Uma estranheza em mim, Orhan Pamuk (Editorial Presença)

 
  Apaixonei-me pela obra deste autor através da leitura do Museu da Inocência e, por isso, cada livro de Orhan Pamuk que começo a ler vem carregado de uma enorme expetativa, que o resumo deste, publicado na contracapa, ainda acentuou:
    Mevlut viu-a apenas uma vez e foi o suficiente para se apaixonar. Após três anos de cartas enviadas em segredo, decidem fugir. A escuridão da noite auxilia a fuga mas a luz de um relâmpago revela um engano terrível que os marcará para sempre.

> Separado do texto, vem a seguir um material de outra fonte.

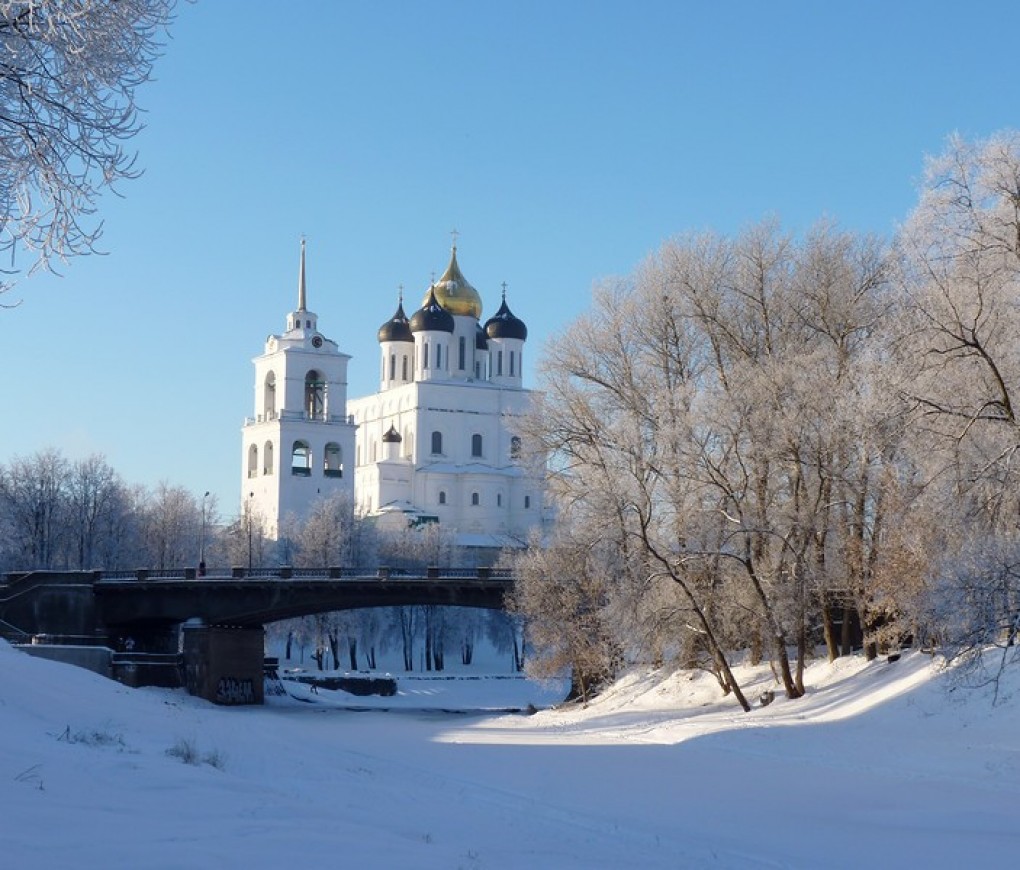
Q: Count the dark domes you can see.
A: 5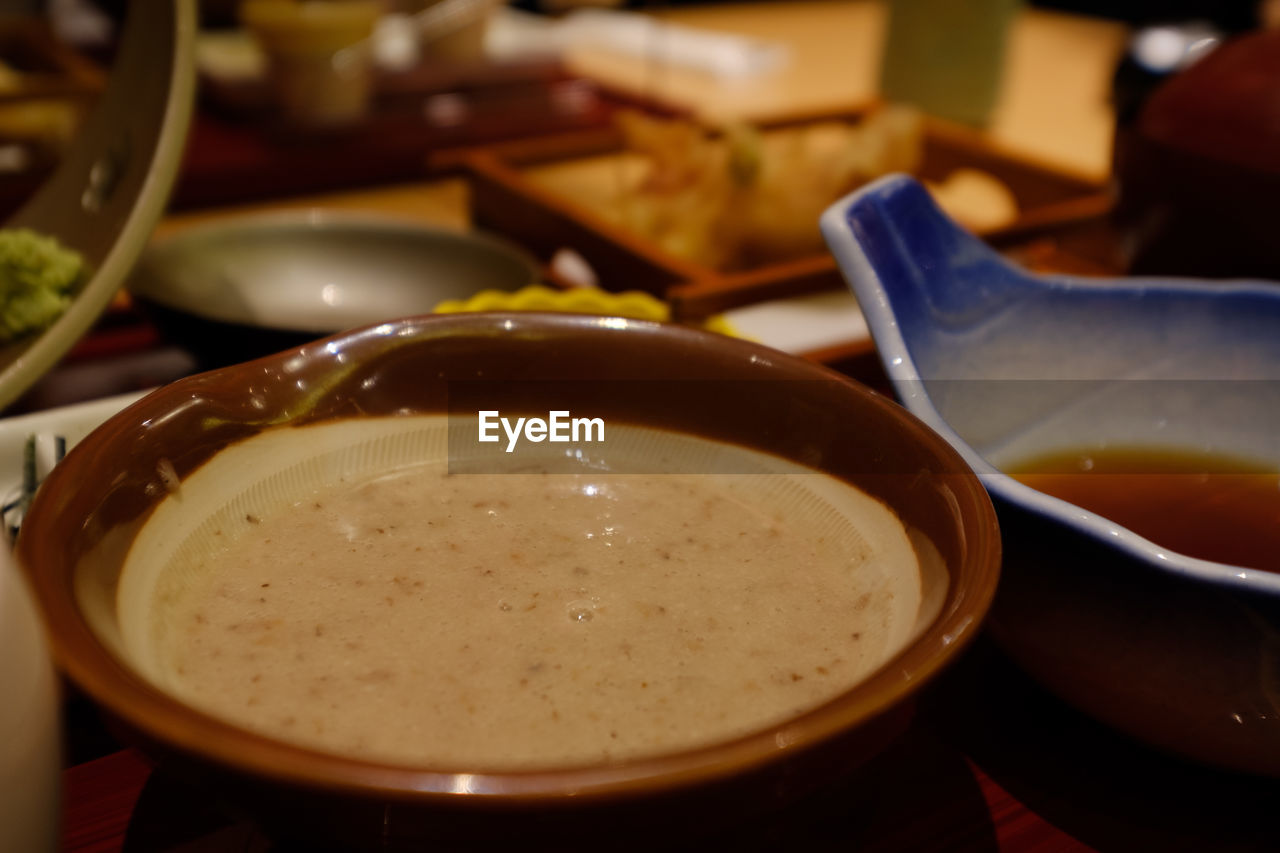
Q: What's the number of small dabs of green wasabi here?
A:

Chegados a Istambul, Mevlut decide aceitar o seu destino, seguindo os passos do pai (...)
    A história tem como centro este engano e as consequências que produz na vida das pessoas envolvidas, contudo, ao longo das mais de 600 páginas desta obra, grande parte é gasta a falar das alterações na cidade e na vida daqueles que a habitam, na modificação da paisagem urbana, da mudança dos bairros de casas construídas pelos que ali chegavam, vindos das aldeias, para prédios e arranha-céus. 

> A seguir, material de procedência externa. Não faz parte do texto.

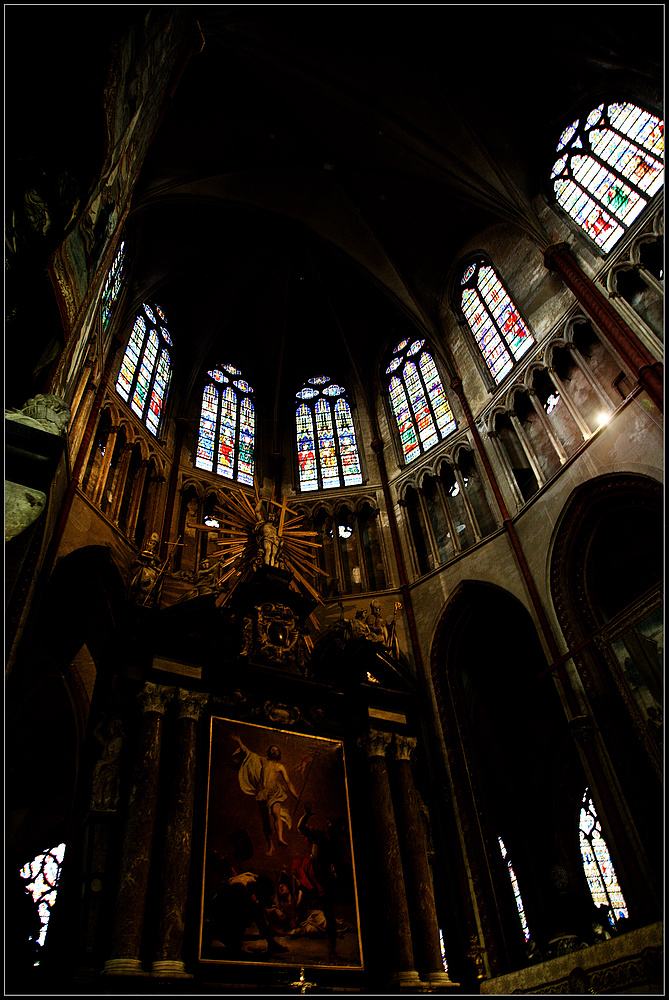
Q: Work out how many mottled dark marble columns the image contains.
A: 4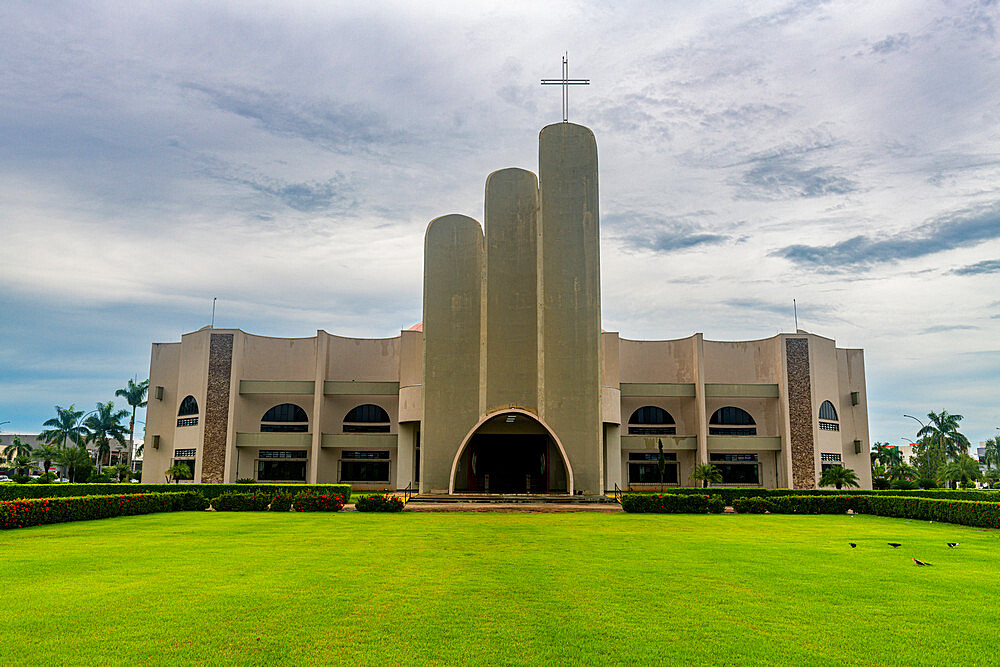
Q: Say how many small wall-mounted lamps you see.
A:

    A alteração da fisionomia da capital acompanha a alteração na vida das famílias e a própria economia.
    No meio deste fluxo de alterações Mevlut prossegue a sua vida, passando de vendedor de boza a gerente de loja e a outros trabalhos por conta de outrem, mas mantendo sempre a actividade de vendedor à noite, porque, citando Jean-Jacques Rousseau, só consegue meditar quando caminha.
    Há em Mevlut uma recusa em adoptar a nova cidade e a nova economia, permanecendo de alguma forma - ou pelo menos aos olhos dos outros - um campónio, apesar de já viver há várias décadas em Istambul. Talvez a resignação seja a característica mais marcante de Mevlut, o que o leva a aceitar o engano que esteve na origem do seu casamento com Rayiha e a ser feliz. Genuinamente feliz. 
    Gostei muito da forma como o livro está construído, por períodos temporais, que não estão ordenados cronologicamente, bem como da participação das várias personagens como narradores, dando-nos perspectivas diferentes sobre os vários acontecimentos. O peso excessivo das descrições das alterações na cidade e nas zonas limítrofes, poderá tornar o livro particularmente interessante para os seus habitantes, que reconhecerão muitas das zonas e das transformações nele mencionadas, mas tornam-no maçudo para os restantes leitores.
    Apesar disso, e sobretudo pela história de Mevlut, um livro a não perder.